— Task details —
Every line of the data below should be repeated exactly, and no picture should be copied.

┌─ Source records

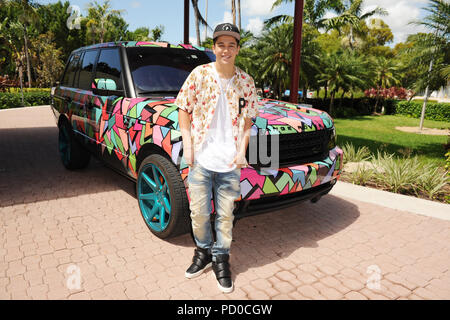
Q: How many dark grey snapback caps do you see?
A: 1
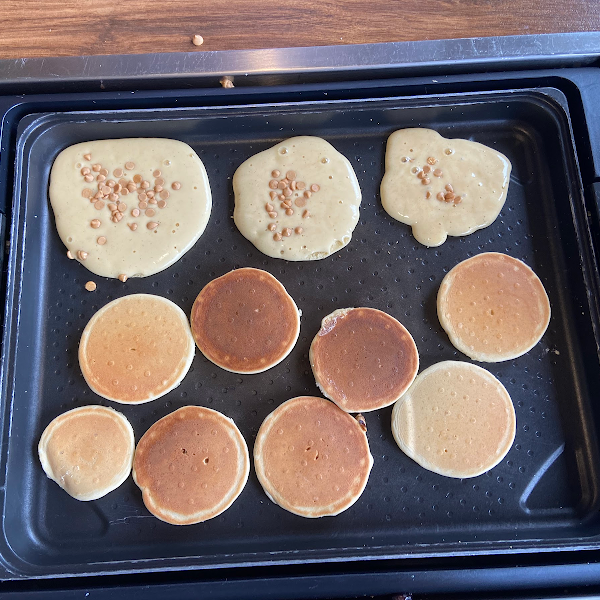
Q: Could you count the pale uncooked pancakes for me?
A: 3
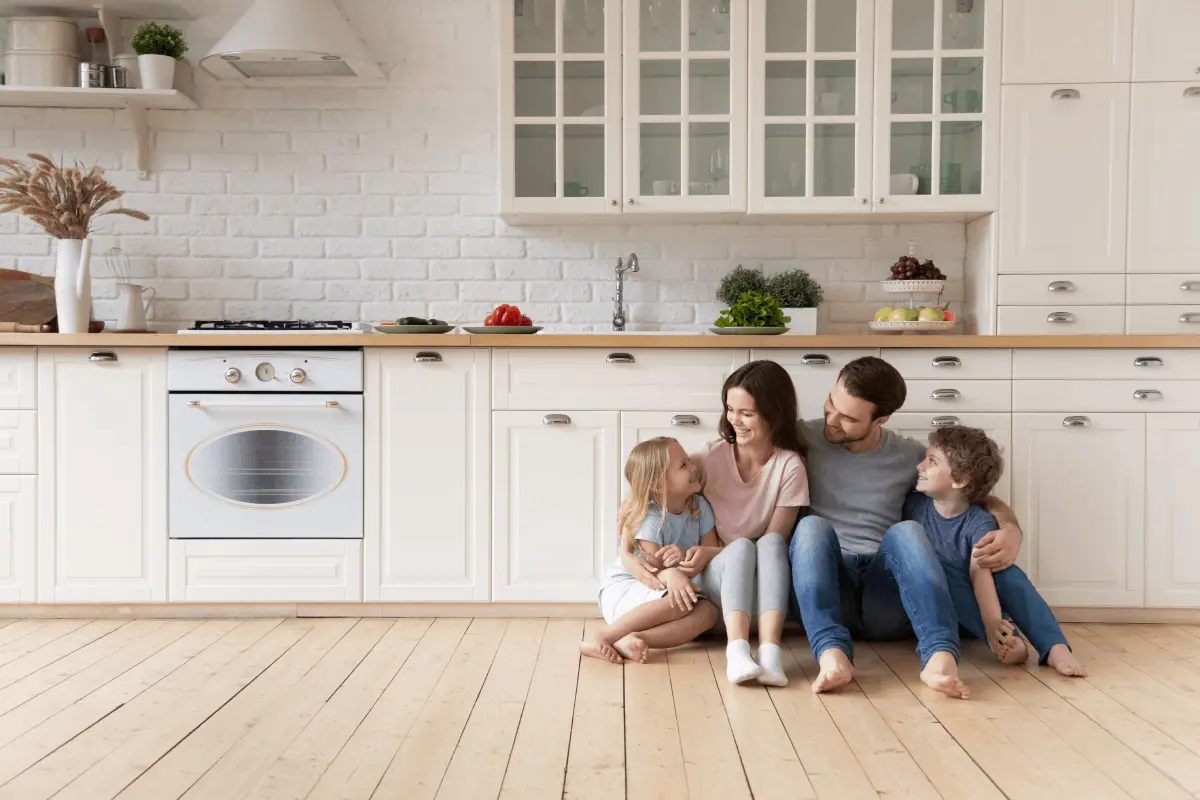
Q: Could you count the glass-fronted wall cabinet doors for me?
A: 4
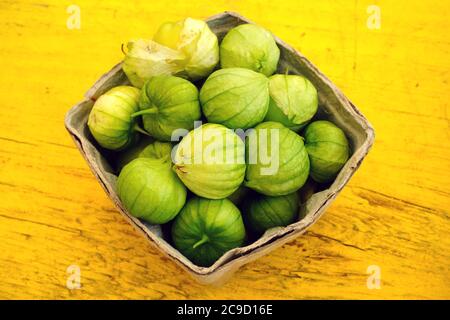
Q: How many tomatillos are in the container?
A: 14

└─

— Response area —
Q: How many dark grey snapback caps do you see?
A: 1
Q: Could you count the pale uncooked pancakes for me?
A: 3
Q: Could you count the glass-fronted wall cabinet doors for me?
A: 4
Q: How many tomatillos are in the container?
A: 14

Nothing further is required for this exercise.